Answer with a number only, stating how many lines of the records hold the word "grain".
-------------------------
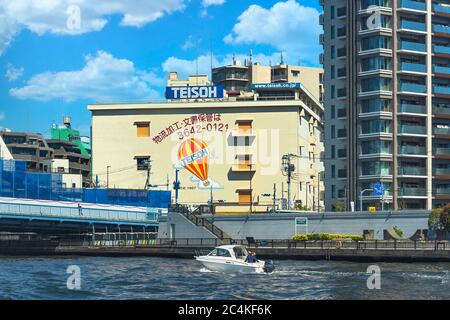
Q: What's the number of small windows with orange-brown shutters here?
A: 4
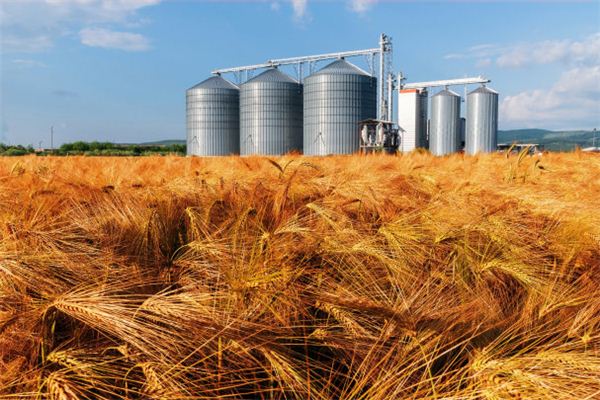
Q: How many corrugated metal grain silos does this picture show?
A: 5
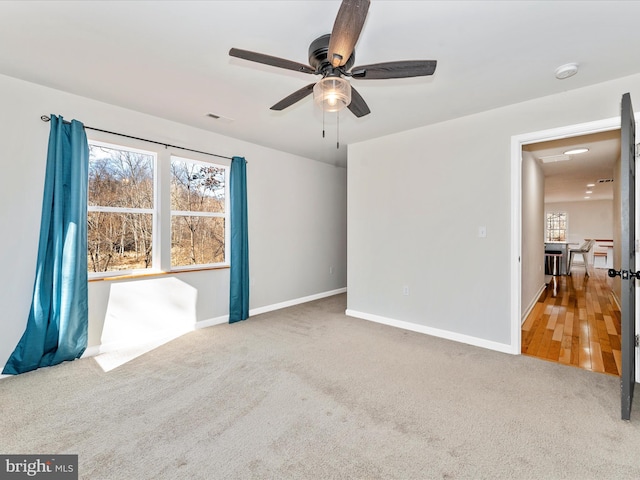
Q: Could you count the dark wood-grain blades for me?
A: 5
-------------------------
RESULT OF THE EXERCISE:
2